-- Your instructions --
Scan the records for lines with the string "white". Say how many there are, and add nothing.

-- Exercise inputs --
--- START ---

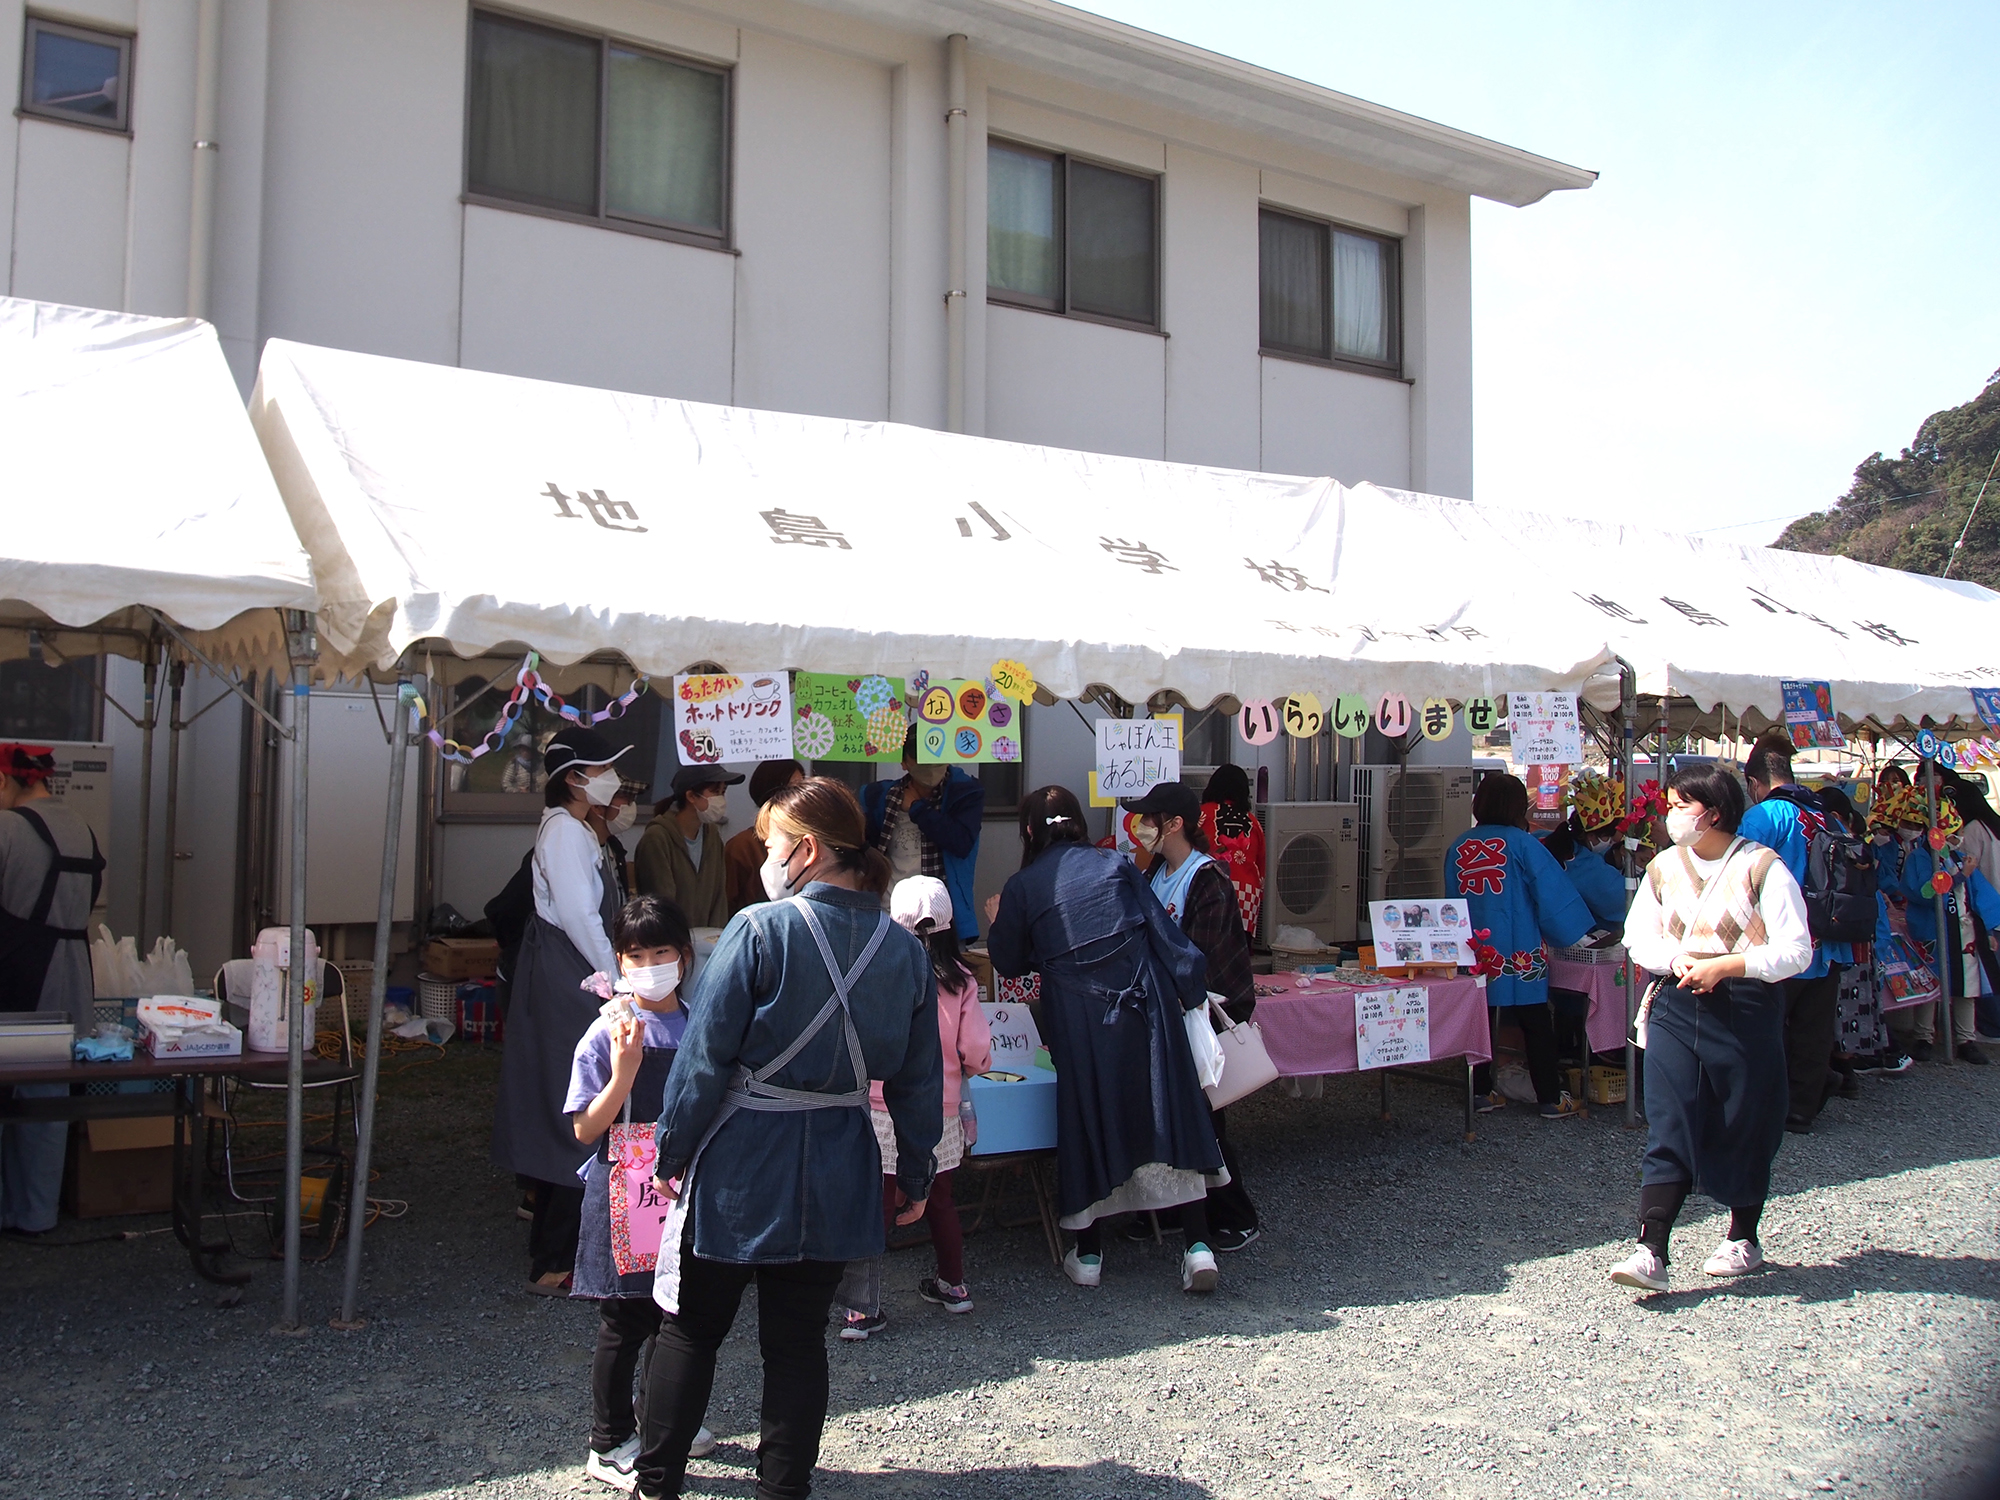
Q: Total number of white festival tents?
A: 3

--- END ---
--- START ---

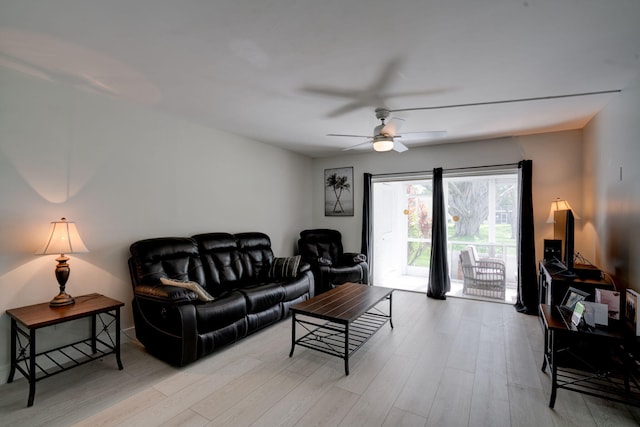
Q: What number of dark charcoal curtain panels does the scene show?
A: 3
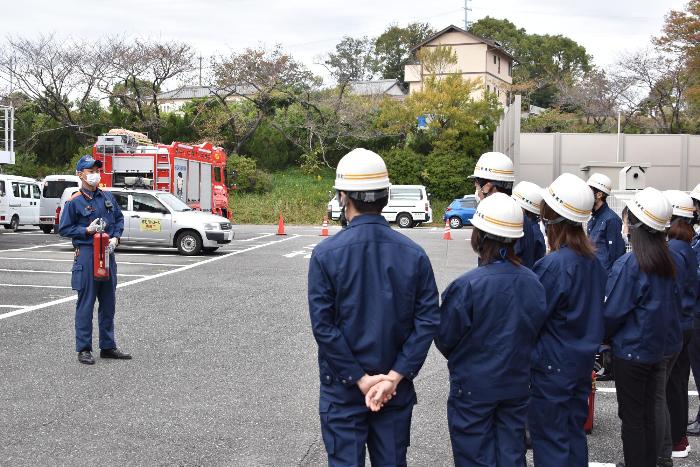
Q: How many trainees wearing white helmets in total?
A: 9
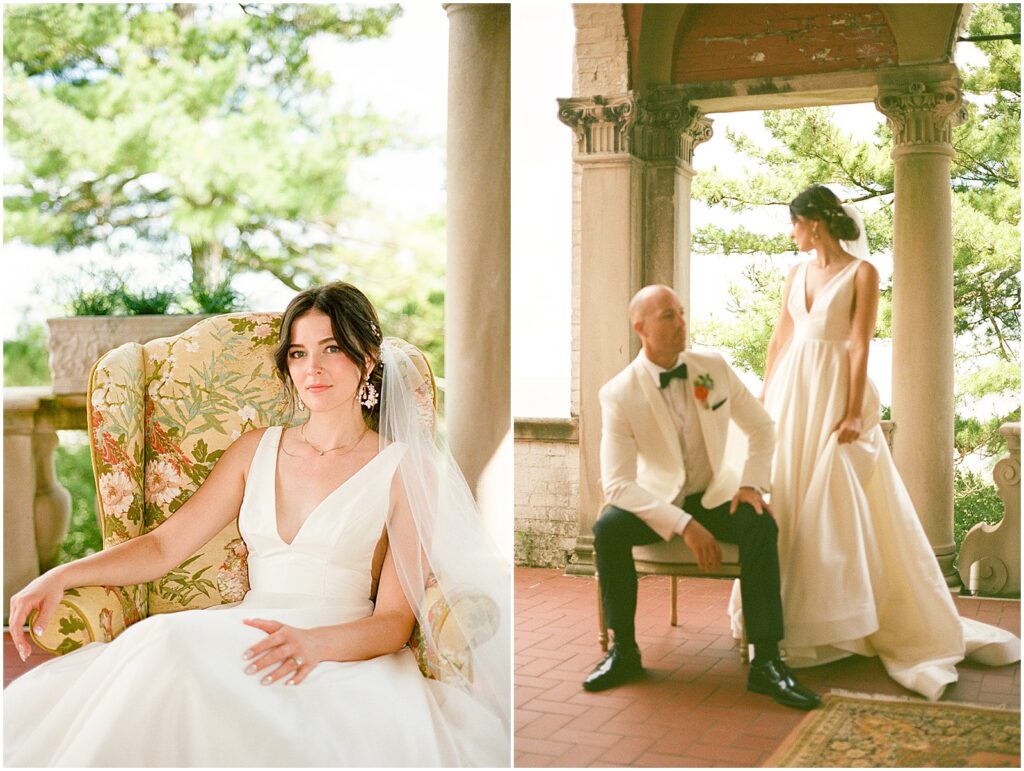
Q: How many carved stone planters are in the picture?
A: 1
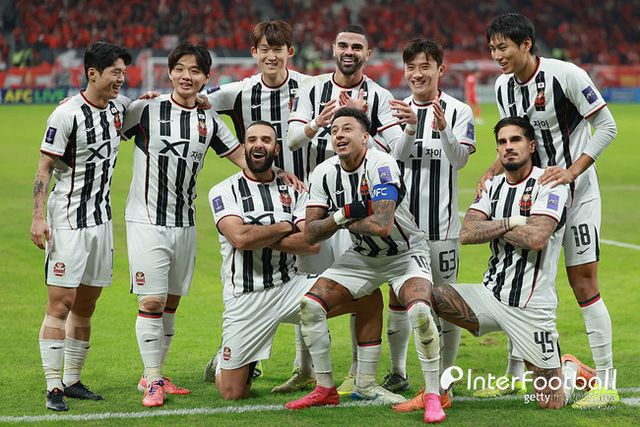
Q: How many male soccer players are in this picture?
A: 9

--- END ---
--- START ---

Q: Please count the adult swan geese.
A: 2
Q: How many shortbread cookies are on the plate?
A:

--- END ---

-- Exercise solution --
2